Due to the changing telecommunications business and a burst of a very large number of new consumer services, new business models are being created. The common two are revenue share and managed service hosting. This is where the term Hosting Environment comes from.

The hosting environment is the physical environment where hosting services are offered from. Typically hosting environment in telecommunication terms would be a Network Operating Centre (NOC) housing the equipment needed to host a service. 

In simple words, the Hosting Environment mainly consists of two terms. First, the physical environment where the servers are located. Secondly, it also refers to the environment that you get with your hosting plan like shared, virtual private or dedicated. For example, a virtual private environment provides you with a totally isolated environment on the same server.

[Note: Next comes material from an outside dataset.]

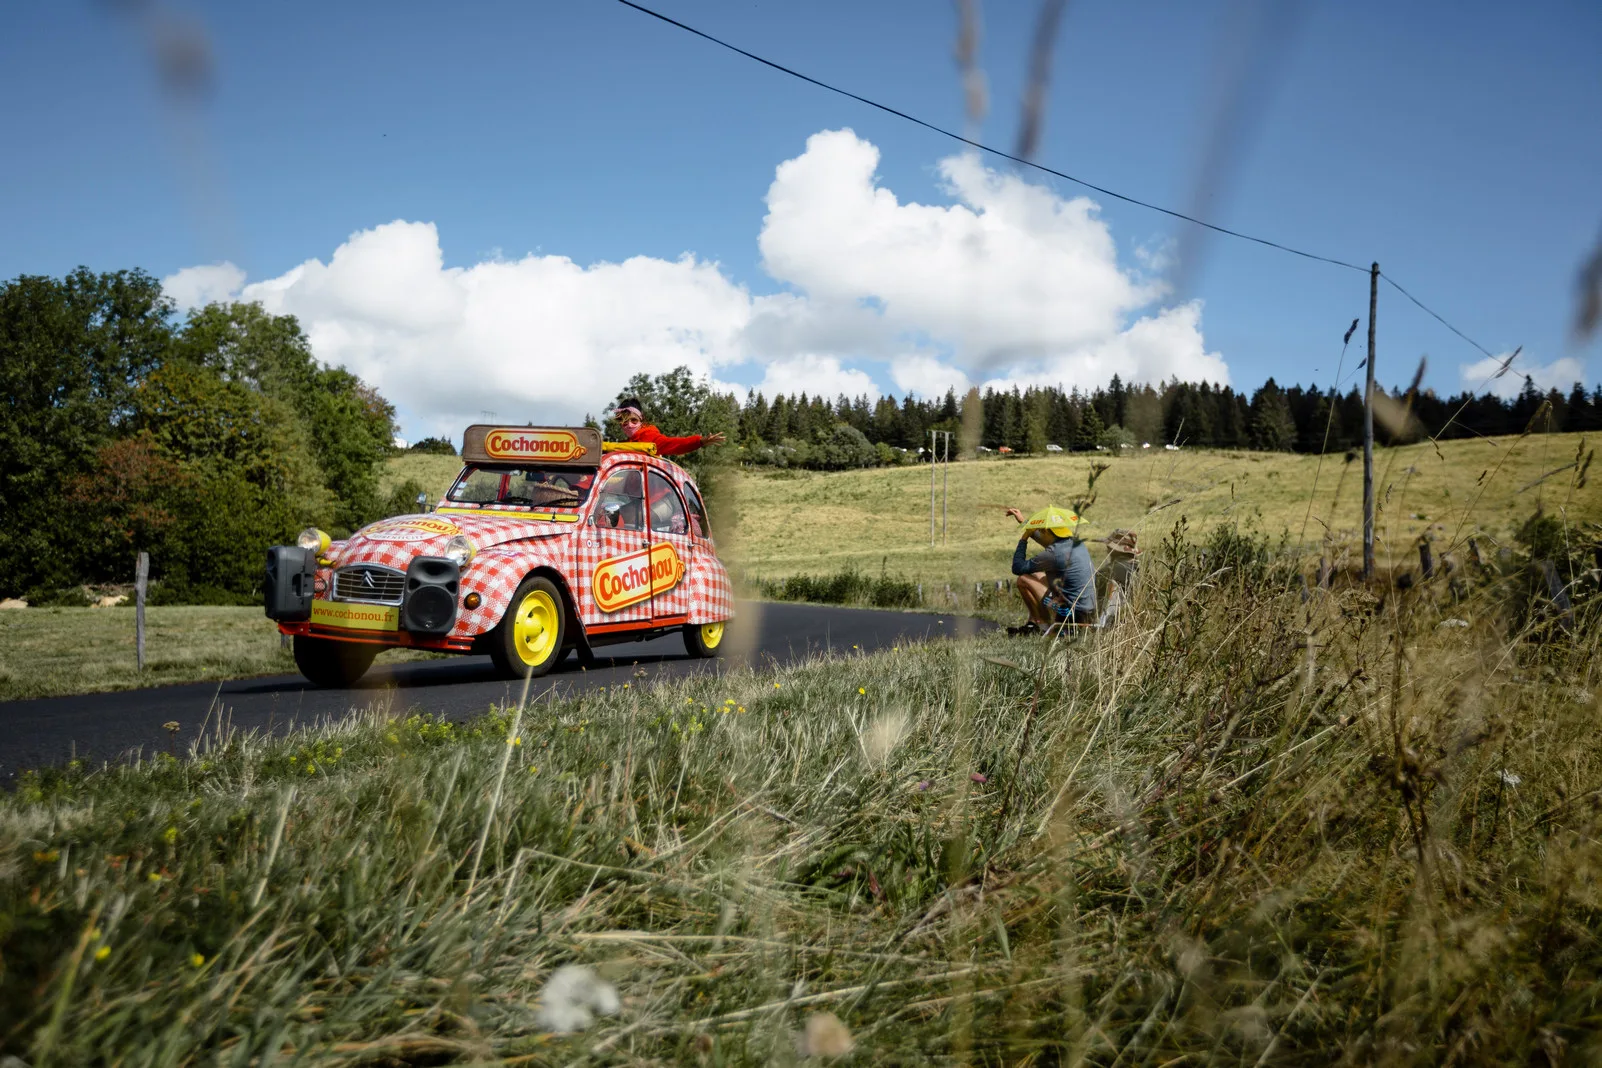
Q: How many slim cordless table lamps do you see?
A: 0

This can be broken down to include all hardware, including servers, routers and their cabinets. In most cases, the equipment would be rack-mounted and connected through one or more LANs. In order to provide security and allow multiple operators to use the same infrastructure, firewalls and sub-LANs may be used. The hosting environment would also include support systems like billing, and provisioning systems as well as Operation and maintenance system.

Further, this environment would provide connectivity to one or more telecom networks through gateways. The gateways in a hosting environment would indicate which telecom networks or systems can use the hosted services. As an example if the gateway is connected to a GSM MSC through an E1 connection then this hosting environment would provide hosted services to a GSM network. Similarly, if the gateway has connectivity for CDMA or WCDMA then the hosting environment would have services for CDMA and 3G networks as well.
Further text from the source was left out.